Green trees beside a body of water from above Photo by Maurits Bausenhart on Unsplash

Large lanugauge model transformers (LLMs), especially the ones marketed as Artificial Intelligence, are all the rage but still searching for a niche where the tools actually make sense. It seems like code generation isn’t actually a good fit for them.

In doesn’t equal out

LLMs are non-deterministic - you don’t always get the same output from the same prompt. This isn’t great for creating code, since you may have to keep rolling the dice to get something that works. An area where non-deterministic output makes more sense is for output which is going to be interpreted by someone. For instance, when summarising an article or working out sentiment, it doesn’t matter if you get slightly different answers if the user can understand what is meant. “I’m unhappy with the service you’re providing” could be summarised as “upset” or “unhappy” or “angry” - the word itself isn’t necessarily the most meaningful to a user as long as they understand that the sentiment is negative.

This is one usecase where LLMs are pretty useful in my day job, condensing transcripts into a short summary so call centre agents can get the gist of a customer contact - the summary doesn’t need to be deterministic, since the agents will parse and understand the snippet.

Non-deterministic code generation

The non-deterministic characteristic of LLMs doesn’t seem like a great fit for code generation, and instead feels more like rolling dice to see if you get the outcome you wanted. If you had some code created by an LLM but it wasn’t quite right, re-rolling the dice with a new prompt means you could get a completely unexpected outcome, rather than just an improvement to the section which needed changing. It also means you may end up with multiple contrasting code styles, making code more complicated to understand later on.

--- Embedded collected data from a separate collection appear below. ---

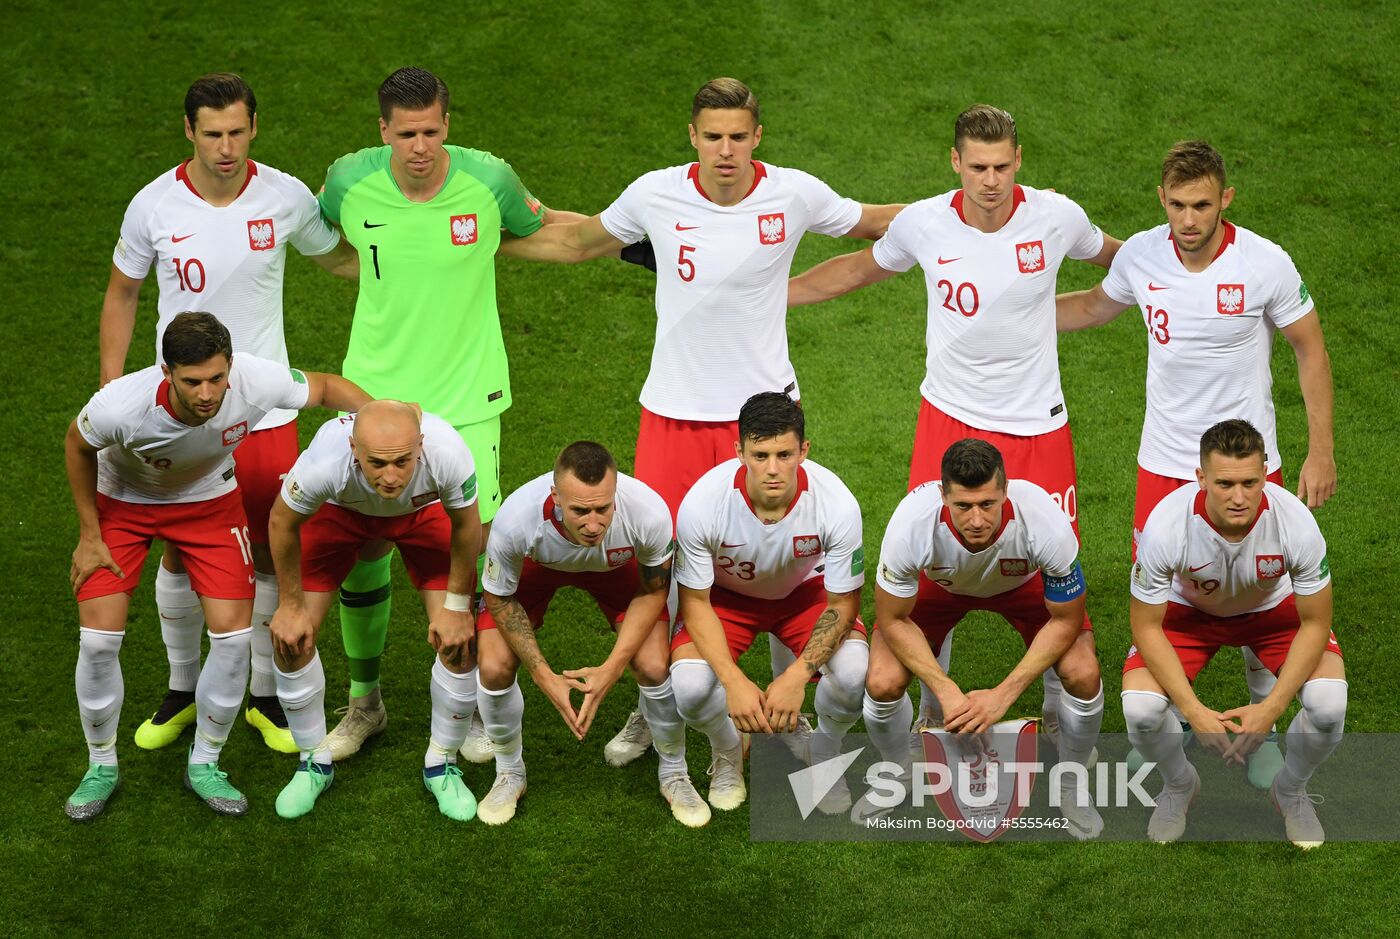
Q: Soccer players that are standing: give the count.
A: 5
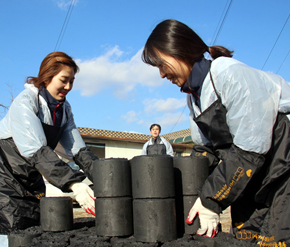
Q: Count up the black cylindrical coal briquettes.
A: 7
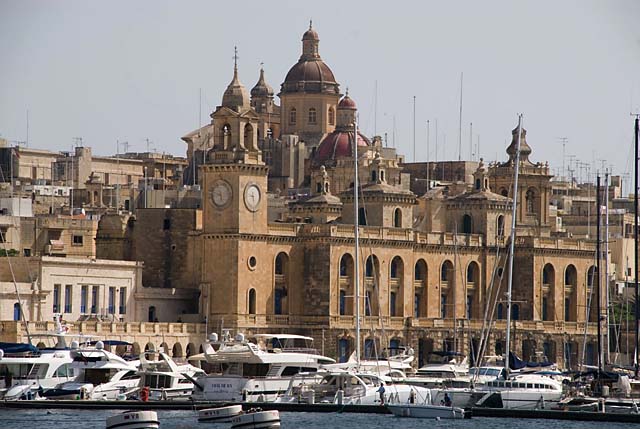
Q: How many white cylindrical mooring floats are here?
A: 3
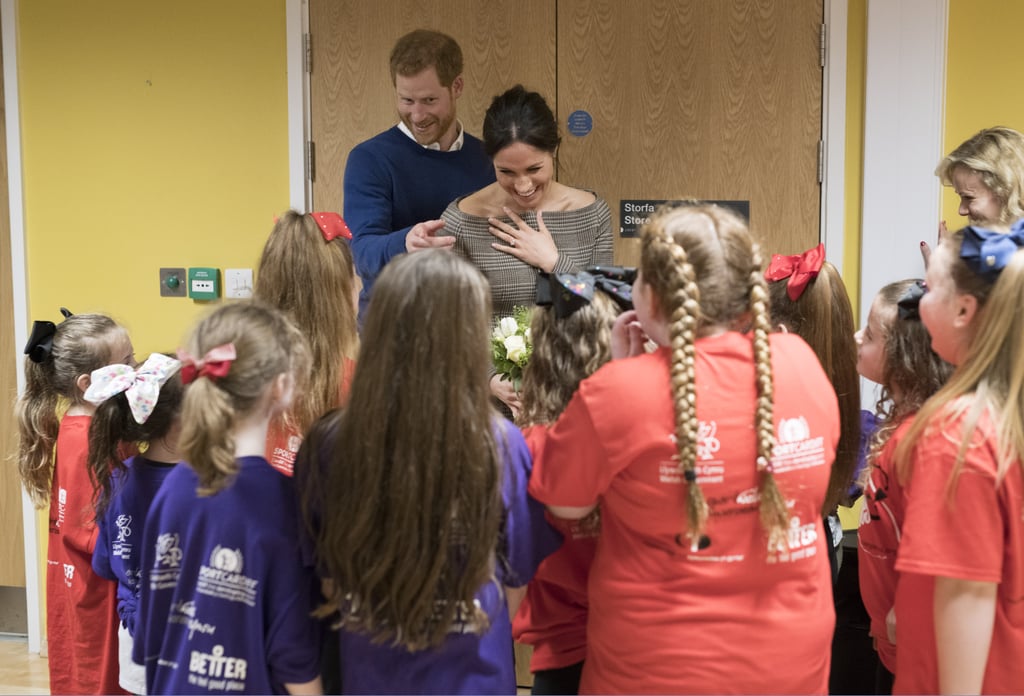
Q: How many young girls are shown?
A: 10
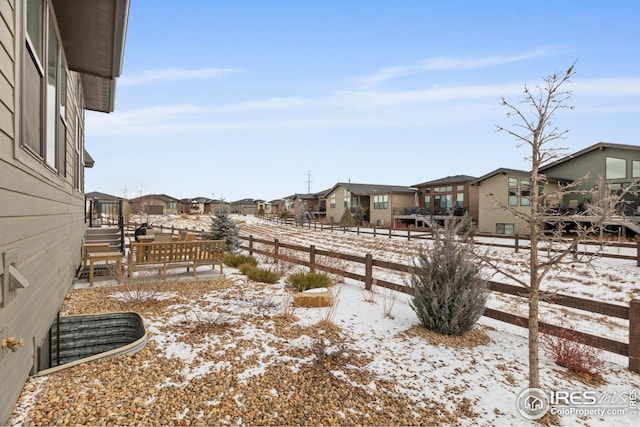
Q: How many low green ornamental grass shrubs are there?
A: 3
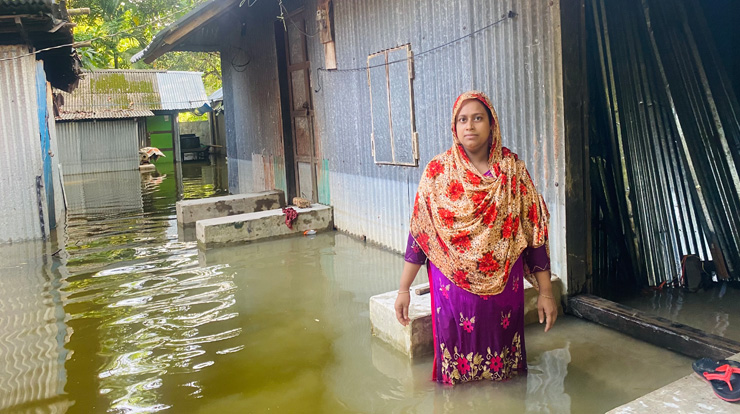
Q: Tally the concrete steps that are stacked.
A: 2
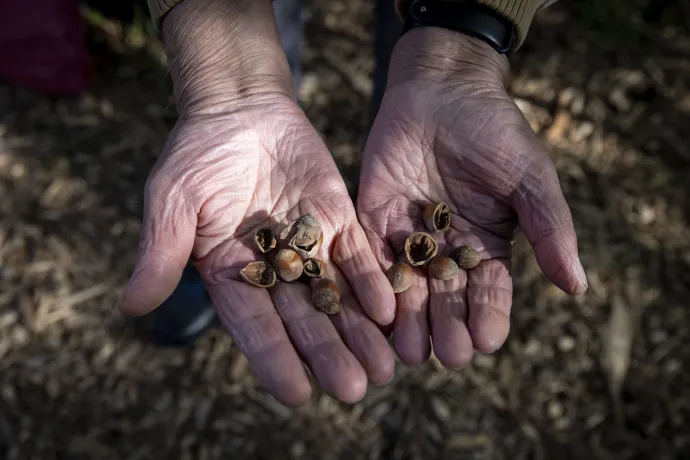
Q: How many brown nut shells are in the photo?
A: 11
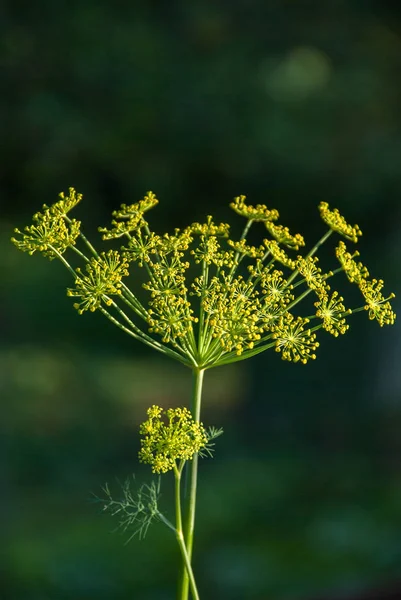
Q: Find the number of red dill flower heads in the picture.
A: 0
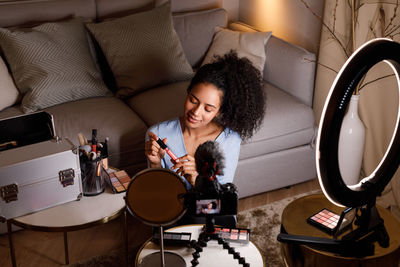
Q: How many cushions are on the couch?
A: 4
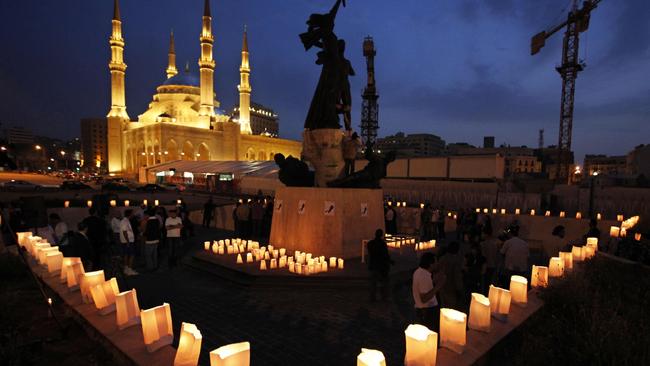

The promised LLM time-saving benefit doesn’t really pan out if you need to keep re-rolling dice until you get something mostly what you were aiming for.

Costs

Not being able to consistently generate the desired code also means increasing the cost of code creation. Right now, while companies are competing to be the market leader, tokens are cheap enough, but the venture captial (VC) backers will eventually want to make back some of the vast amounts of money being spent. Looking at Uber as an example, once Uber was the dominant choice in the lift-sharing space, their prices increased as VCs stopped subsidising the growth phase of the app, and instead started recouping the outlay. Re-rolling your code generation to iron out bugs once LLM companies enter the levelling-out phase may end up being a very expensive pattern - you’re not saving money if each roll of the dice costs £100.

Evaluating output

LLM code generation is often quoted as saving time (even though this seems to only be a perceived gain - studies show that involving LLMs in coding tasks actually increses the amount of time taken), but the writing code part of software development is not really the part which needs speeding up: the thinking and planning phase before writing code is the difficult and time-consuming part. If you’ve already done all the thinking and planning before coding - ie you’re out of the prototype/experimentation phase - then using an LLM to generate code which also needs to be tweaked for correctness isn’t going to save you much time.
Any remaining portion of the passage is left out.